As a limited unscreened school, Architecture gets students of all abilities, including many with special needs who are integrated in the classrooms. There are a handful of AP courses, including art, calculus and English. The visual arts program is particularly strong and some projects are connected to the building trades and restoration.

Struggling students are taught by the most experienced teachers and the two assistant principals. Students who fail a course repeat it in "night school", held in the afternoon from about 3 to 5 p.m.

There is no music program, and Spanish is the only foreign language. Cornell is working to get the school certified as a CTE (Career and Technical Education school).

High attendance is achieved by offering incentives and a staff member who calls and send letters to every family whose child is absent or late to school. The principal also credits the friendly environment. "If this feels like a home to them, we get consistency in the classroom," he said.

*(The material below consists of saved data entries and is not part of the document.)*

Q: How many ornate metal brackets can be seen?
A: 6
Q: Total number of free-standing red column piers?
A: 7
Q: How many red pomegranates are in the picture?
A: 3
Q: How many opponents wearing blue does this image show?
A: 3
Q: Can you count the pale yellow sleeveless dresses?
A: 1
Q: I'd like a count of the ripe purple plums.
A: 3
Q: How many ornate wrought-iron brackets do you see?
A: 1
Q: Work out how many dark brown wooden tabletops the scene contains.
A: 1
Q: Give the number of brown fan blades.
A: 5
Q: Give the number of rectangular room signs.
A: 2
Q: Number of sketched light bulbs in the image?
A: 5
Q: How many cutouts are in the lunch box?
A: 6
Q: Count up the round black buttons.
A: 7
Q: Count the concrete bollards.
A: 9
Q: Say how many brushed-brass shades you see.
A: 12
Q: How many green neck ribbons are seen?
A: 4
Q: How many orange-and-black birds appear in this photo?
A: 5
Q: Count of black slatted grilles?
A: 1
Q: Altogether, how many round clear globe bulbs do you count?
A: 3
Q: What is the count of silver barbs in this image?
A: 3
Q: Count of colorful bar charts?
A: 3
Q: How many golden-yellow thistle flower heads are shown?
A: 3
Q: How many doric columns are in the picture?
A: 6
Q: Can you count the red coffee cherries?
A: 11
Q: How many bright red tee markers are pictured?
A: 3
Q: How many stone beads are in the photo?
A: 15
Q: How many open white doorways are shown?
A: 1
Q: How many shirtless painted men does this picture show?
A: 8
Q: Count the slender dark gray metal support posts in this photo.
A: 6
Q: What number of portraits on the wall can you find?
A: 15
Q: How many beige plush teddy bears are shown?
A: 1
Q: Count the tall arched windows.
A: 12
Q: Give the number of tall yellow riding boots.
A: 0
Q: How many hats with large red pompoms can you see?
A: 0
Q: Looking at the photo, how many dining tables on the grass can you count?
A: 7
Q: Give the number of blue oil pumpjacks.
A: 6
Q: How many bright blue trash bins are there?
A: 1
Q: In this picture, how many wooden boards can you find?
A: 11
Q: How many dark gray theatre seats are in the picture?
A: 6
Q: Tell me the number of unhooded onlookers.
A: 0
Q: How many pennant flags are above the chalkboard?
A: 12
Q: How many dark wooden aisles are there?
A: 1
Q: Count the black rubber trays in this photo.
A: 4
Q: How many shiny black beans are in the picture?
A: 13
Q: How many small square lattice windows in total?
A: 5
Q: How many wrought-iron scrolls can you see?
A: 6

The graduation rate is high and nearly 90 percent of graduates go to either two or four year colleges, including art and technical schools close to home, the principal said. By the Education Department's calculation, using Regents scores as a baseline, just over 5 percent of graduates were deemed college-ready. But, says the principal, 50 percent stay in college, and that's about the city average.

There is no dedicated college counselor but there are three guidance counselors, each of whom follows a grade for four years.

The Van Arsdale building is shared with Brooklyn Prep and Williamsburg Prep. Each school has its own floor with science labs on the top floor. Principals meet weekly but if an issue arrives, "it's just a two minute walk to see another principal," said Cornell. Shared facilities include the gym, a dance studio, a small cafeteria and an auditorium. Students may play on the same sports teams and say they get along well.

Located in an increasingly safe and gentrifying area of Williamsburg, student must nevertheless pass through metal detectors on their way into the building. The principal approves, saying it keeps the school safe.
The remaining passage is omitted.